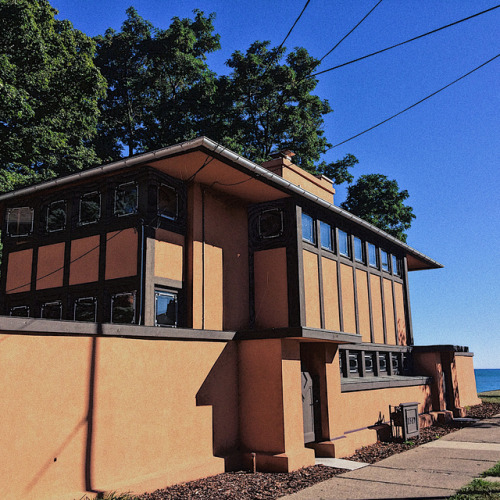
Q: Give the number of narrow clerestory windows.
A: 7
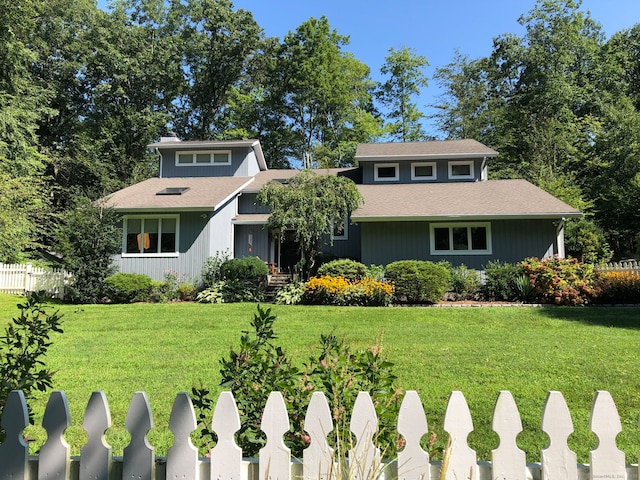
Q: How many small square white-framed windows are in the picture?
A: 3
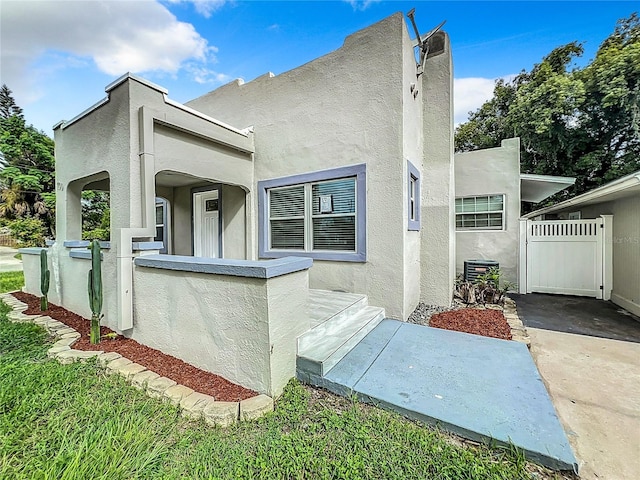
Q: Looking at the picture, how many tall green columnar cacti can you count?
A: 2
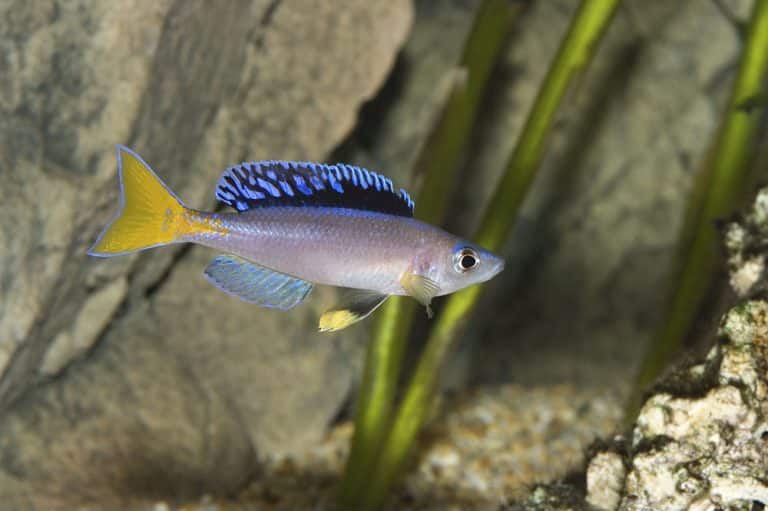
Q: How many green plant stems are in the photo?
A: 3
--
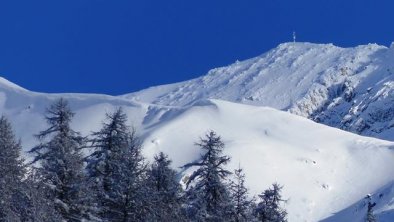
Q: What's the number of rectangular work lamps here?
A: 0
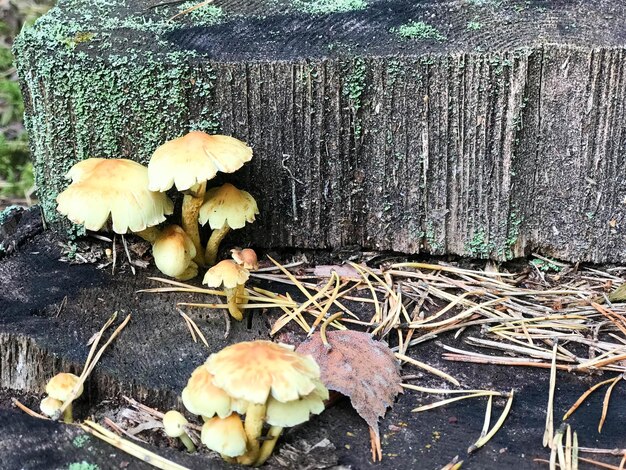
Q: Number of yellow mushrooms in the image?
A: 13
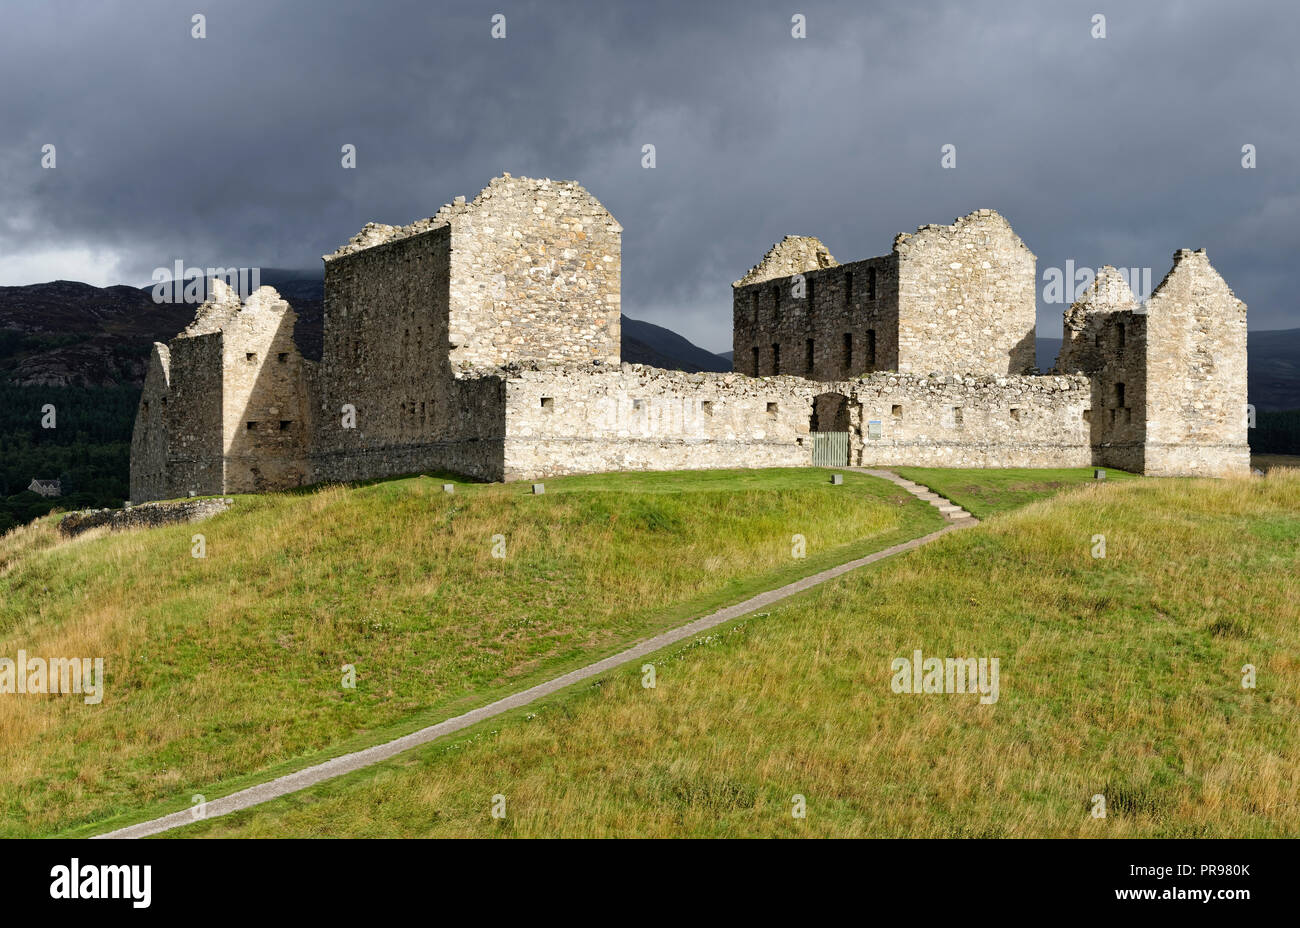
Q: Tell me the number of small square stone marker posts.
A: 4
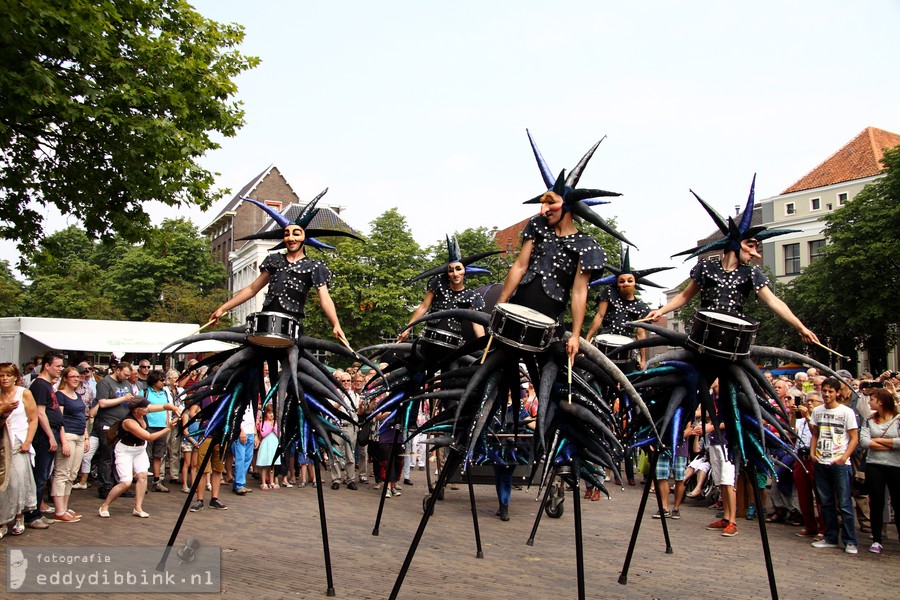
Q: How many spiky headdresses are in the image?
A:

## Task instructions
Scan the lines above for the word "windows". Return each one that has it.

## Solved problem
Q: Give the number of narrow clerestory windows.
Q: How many small square white-framed windows are in the picture?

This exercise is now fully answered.